December 16, 2003
Director of Media Relations

AMHERST, Mass.-Lawrence Douglas, associate professor of law, jurisprudence and social thought at Amherst College, insists that the legal response to crimes as extraordinary as those of the Nazis, Milosevic, and now, Saddam Hussein must take the form of a show trial. Such a trial, he argues, can serve both the interest of justice, conventionally conceived, and a broader didactic purpose. "At the heart of these [Holocaust] trials," he wrote in The Memory of Judgement: Making Law and History in the Trials of the Holocaust, "lay competing conceptions of the law itself. On one hand, the trials sought to introduce sober, rule-bound authority into a terrain of lawlessness by bringing perpetrators of atrocity to justice. On the other hand, the trials sought to serve the interests of history and memory."
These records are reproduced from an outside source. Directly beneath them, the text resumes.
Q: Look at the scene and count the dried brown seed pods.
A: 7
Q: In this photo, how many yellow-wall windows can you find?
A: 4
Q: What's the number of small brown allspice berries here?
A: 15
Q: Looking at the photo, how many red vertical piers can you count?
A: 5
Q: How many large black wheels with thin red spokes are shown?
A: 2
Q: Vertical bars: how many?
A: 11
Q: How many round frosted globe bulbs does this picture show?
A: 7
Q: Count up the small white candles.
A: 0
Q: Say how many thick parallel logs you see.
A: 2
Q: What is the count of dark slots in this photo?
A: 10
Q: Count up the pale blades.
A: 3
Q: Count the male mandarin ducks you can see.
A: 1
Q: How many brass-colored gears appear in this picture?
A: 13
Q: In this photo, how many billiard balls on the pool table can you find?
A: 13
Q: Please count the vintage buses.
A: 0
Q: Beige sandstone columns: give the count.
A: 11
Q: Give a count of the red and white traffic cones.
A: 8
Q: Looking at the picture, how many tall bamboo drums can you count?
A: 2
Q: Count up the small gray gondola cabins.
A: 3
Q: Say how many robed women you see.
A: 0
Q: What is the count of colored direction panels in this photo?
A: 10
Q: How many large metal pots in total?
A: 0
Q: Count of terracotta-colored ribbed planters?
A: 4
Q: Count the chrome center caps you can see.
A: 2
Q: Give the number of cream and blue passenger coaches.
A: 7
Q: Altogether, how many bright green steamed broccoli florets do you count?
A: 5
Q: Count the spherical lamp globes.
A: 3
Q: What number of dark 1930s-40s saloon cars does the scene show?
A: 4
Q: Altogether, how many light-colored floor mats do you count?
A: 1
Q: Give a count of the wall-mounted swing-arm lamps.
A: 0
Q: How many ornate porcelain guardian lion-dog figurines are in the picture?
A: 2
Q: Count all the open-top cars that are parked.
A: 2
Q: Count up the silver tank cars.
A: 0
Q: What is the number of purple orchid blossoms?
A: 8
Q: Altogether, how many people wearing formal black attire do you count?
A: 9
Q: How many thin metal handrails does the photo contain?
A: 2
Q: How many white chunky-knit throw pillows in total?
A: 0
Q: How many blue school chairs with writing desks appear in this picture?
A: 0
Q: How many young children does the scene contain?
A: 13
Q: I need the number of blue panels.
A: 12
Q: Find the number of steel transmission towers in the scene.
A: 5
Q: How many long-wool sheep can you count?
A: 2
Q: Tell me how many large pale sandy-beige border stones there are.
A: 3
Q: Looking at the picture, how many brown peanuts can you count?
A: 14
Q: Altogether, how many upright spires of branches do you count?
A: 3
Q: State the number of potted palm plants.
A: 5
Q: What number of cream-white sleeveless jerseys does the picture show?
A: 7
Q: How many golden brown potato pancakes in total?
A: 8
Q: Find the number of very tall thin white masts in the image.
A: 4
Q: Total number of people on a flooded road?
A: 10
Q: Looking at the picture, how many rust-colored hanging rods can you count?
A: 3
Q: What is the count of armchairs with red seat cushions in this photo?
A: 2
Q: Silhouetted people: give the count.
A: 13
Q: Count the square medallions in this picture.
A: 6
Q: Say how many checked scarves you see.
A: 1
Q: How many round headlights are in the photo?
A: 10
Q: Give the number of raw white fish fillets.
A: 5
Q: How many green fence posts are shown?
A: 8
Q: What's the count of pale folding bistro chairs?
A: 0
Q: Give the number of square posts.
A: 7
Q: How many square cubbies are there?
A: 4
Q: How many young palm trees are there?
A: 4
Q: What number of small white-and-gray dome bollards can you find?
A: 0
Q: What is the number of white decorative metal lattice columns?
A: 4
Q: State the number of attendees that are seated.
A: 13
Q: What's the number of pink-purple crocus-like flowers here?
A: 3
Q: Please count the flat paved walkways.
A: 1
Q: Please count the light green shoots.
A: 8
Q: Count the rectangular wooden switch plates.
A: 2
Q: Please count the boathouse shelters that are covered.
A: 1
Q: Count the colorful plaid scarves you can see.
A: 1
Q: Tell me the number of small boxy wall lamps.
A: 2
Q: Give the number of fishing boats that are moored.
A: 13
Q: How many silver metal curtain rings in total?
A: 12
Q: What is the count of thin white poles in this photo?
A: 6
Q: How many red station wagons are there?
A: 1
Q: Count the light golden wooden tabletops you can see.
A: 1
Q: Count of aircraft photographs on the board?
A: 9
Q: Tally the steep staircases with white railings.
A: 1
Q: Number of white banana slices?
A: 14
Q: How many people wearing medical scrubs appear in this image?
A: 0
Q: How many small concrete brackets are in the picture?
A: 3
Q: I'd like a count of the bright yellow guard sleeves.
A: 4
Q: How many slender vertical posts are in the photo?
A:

Douglas's 2001 book considered the leading trials of the perpetrators and deniers of the Holocaust-the first Nuremberg trial, the trials of Adolf Eichmann and Ivan Demjanuk in Israel, the French trial of Klaus Barbie and the Canadian trials of Holocaust negationist Ernst Zundel. He demonstrated that some trials, such as Nuremberg and Eichmann's, succeeded in serving both justice and history, while others, such as the Zundel and Demjanuk trials, failed. As prosecutors now prepare the case against Saddam Hussein, Douglas defends such trials of "traumatic history" as "dramatic and necessary acts of legal and social will."

A professor at Amherst since 1990, Douglas received an A.B. degree from Brown University, an M.A. from Columbia and a J.D. from Yale Law School. His essays and commentary have appeared in numerous publications, including The Washington Post, The Boston Globe Magazine and The New Republic.